1-Corazón de Jesús, lleno de bondad y de amor. HAZ MI CORAZÓN SEMEJANTE AL TUYO.
2-Corazón de Jesús, digno de toda alabanza. HAZ MI CORAZÓN SEMEJANTE AL TUYO.
1-Corazón de Jesús, paciente y misericordioso. HAZ MI CORAZÓN SEMEJANTE AL TUYO.
2-Corazón de Jesús, obediente hasta la muerte. HAZ MI CORAZÓN SEMEJANTE AL TUYO.
1-Corazón de Jesús, traspasado por la lanza del soldado. HAZ MI CORAZÓN SEMEJANTE AL TUYO.
2-Corazón de Jesús, fuente de todo consuelo. HAZ MI CORAZÓN SEMEJANTE AL TUYO.
1-Corazón de Jesús, salvación de los que en ti esperan. HAZ MI CORAZÓN SEMEJANTE AL TUYO.
2-Corazón de Jesús, delicia de todos los santos. HAZ MI CORAZÓN SEMEJANTE AL TUYO.
1-Corazón de Jesús, manso y humilde. HAZ MI CORAZÓN SEMEJANTE AL TUYO.

Oremos: Señor, tú que nos llenas de santa alegría en la celebración de la fiesta de San Pedro y San Pablo, haz que tu Iglesia se mantenga siempre fiel a las enseñanzas de aquellos que fueron fundamento de nuestra fe cristiana. Por Jesucristo, nuestro Señor. AMÉN.

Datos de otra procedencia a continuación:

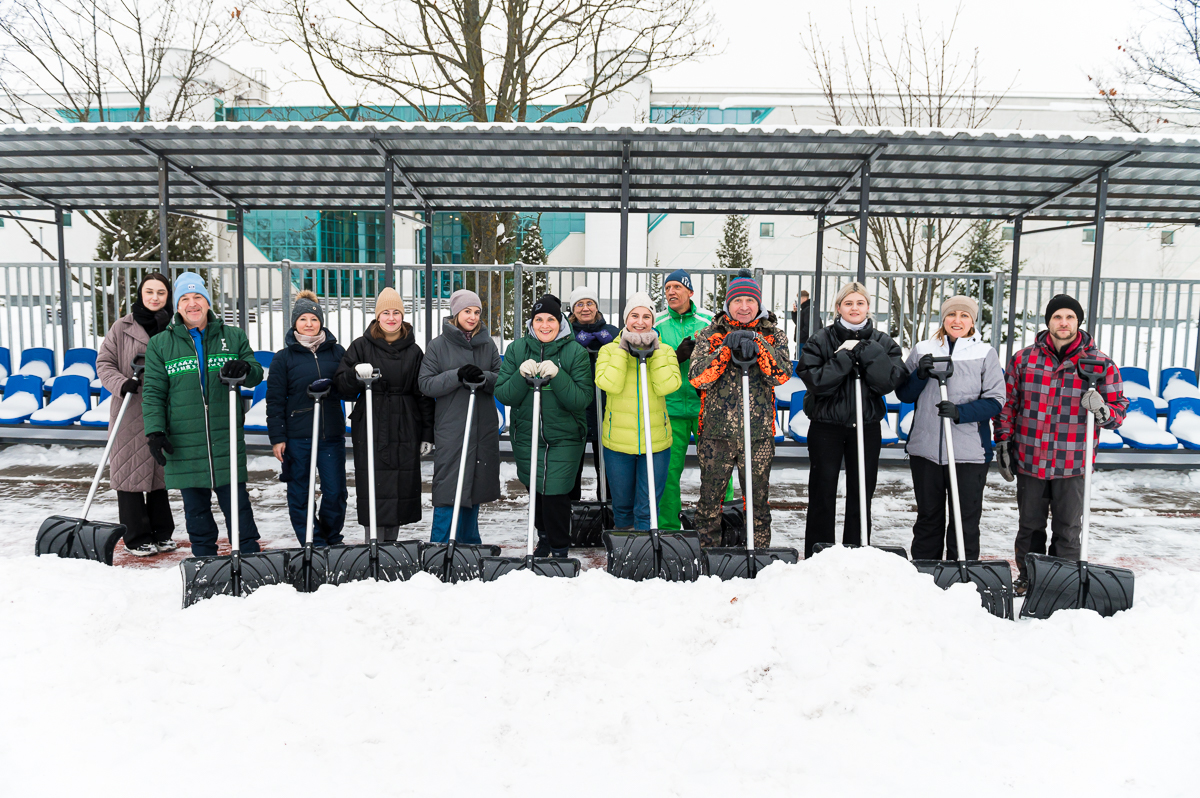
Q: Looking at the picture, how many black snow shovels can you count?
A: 13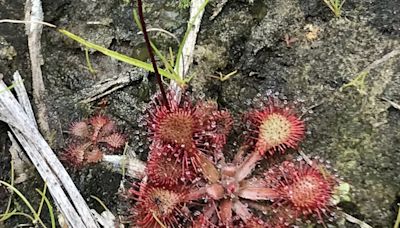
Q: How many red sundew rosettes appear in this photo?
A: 2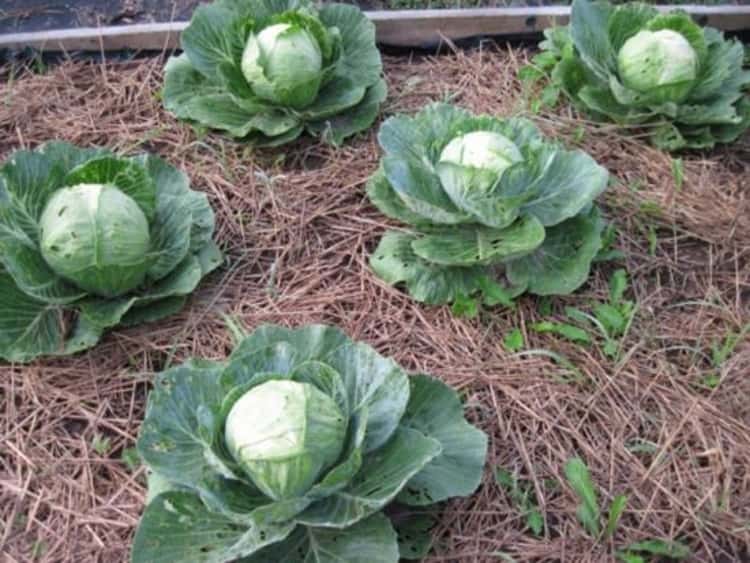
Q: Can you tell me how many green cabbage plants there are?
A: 5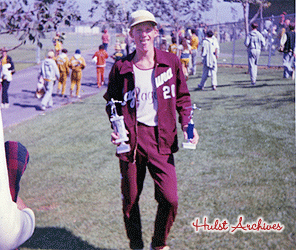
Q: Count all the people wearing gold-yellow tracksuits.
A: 2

INVITACIÓN A LA COMUNIÓN ESPIRITUAL

Y como cada domingo, los invito a hacer una comunión espiritual. Prepárense para ello, rezando la oración que el mismo Jesús nos enseñó: PADRE NUESTRO…
Hacen, entonces, la comunión espiritual, mientras meditan con esta oración que hará el P. Cambra:
Creo, Jesús mío, que estás real y verdaderamente en el cielo y en el Santísimo Sacramento del Altar. Te amo sobre todas las cosas, y deseo vivamente recibirte dentro de mi alma, pero no pudiendo hacerlo ahora sacramentalmente, ven al menos espiritualmente a mi corazón. Y como si ya te hubiese recibido, te abrazo y me uno del todo a Ti. Señor, no permitas que jamás me aparte de Ti. Amén.

Y contemplando la imagen de la Virgen que tienen en su hogar, pidanle a ella que todos sintamos en cualquier momento, especialmente los difíciles como éste que vivimos, su manto maternal sobre nosotros. Rezamos: DIOS TE SALVE, MARÍA…

Terminamos pidiéndole a Dios su bendición. Bendición que llegue, como cada domingo, a todos los que se esfuerzan en vencer esta epidemia que pasamos. Bendición, como siempre, para los que están tristes y desanimados, para los que se han alejado de Dios y quieren volver a él, para los que están pasando dificultades materiales o de salud, para los que se esmeran tratando de hacerlo todo bien y alcanzar así la santidad.
Reciban esta triple bendición, a cada una de las cuales ustedes responderán rezando: AMÉN.

El Dios que los ha edificado sobre el cimiento de los apóstoles, por la intercesión gloriosa de los santos apóstoles Pedro y Pablo, los llene de sus bendiciones. AMÉN.
Que por la intercesión de todos los santos, ustedes se vean libres de todo mal, y, alentados por el ejemplo de su vida, perseveren constantes en el servicio de Dios y de los hermanos. AMÉN.
Y que Dios les conceda reunirse un día con los santos en la felicidad de su Reino, donde la Iglesia contempla con gozo a sus hijos entre los moradores de la Jerusalén celestial. AMÉN.
Y que la bendición de Dios todopoderoso, Padre, Hijo y Espíritu Santo descienda sobre ustedes y permanezca para siempre. AMÉN.

Les recuerdo que, si Dios quiere, volveré el próximo domingo, para compartir con ustedes, a esta misma hora y por Radio Cadena Agramonte.